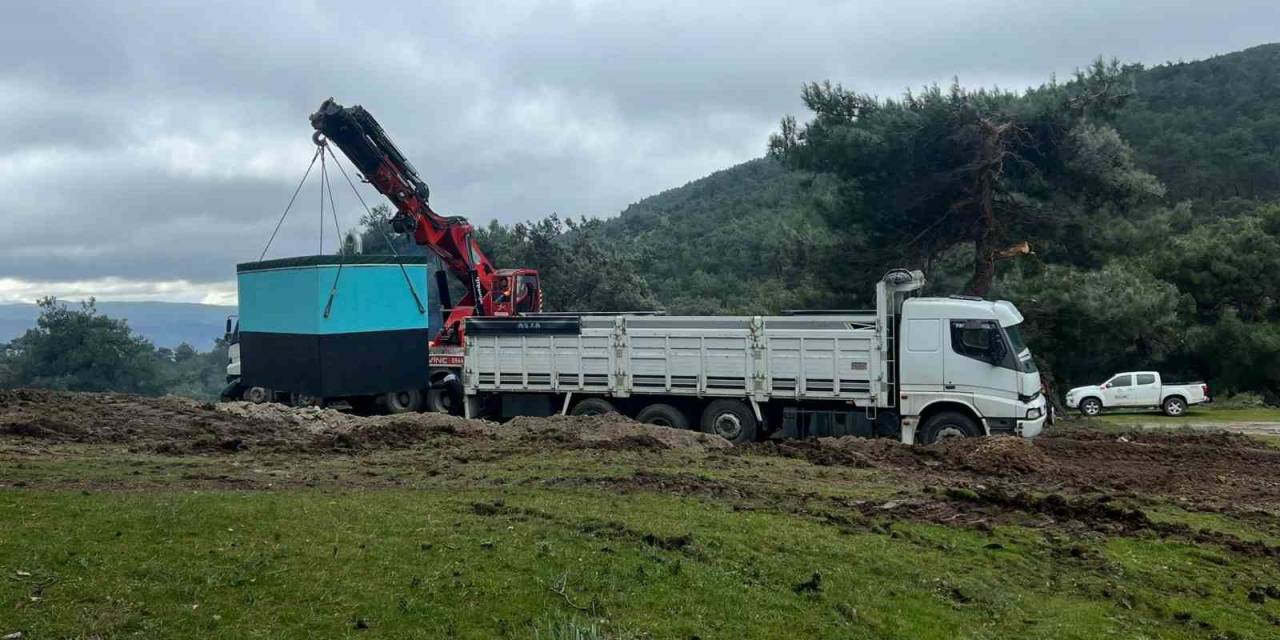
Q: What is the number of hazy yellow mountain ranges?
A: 0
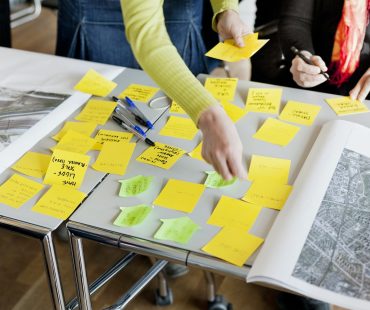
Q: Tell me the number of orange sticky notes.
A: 0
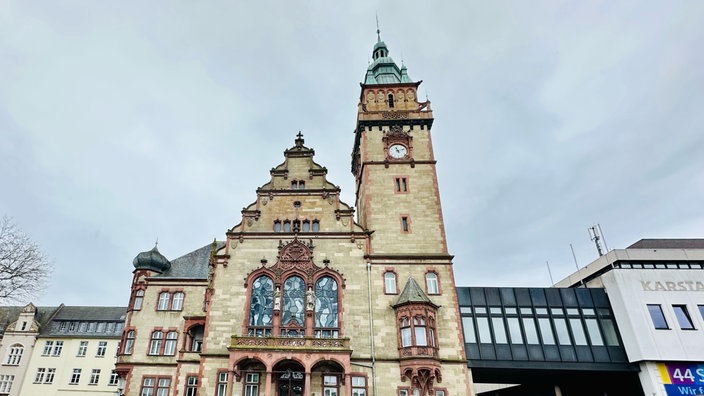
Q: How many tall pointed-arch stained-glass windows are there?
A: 3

▶ _TASK_
Once the pictures are dropped, set down everything else in the records exactly.

▶ _THE ANSWER_
Q: What is the number of hazy yellow mountain ranges?
A: 0
Q: Tell me the number of orange sticky notes.
A: 0
Q: How many tall pointed-arch stained-glass windows are there?
A: 3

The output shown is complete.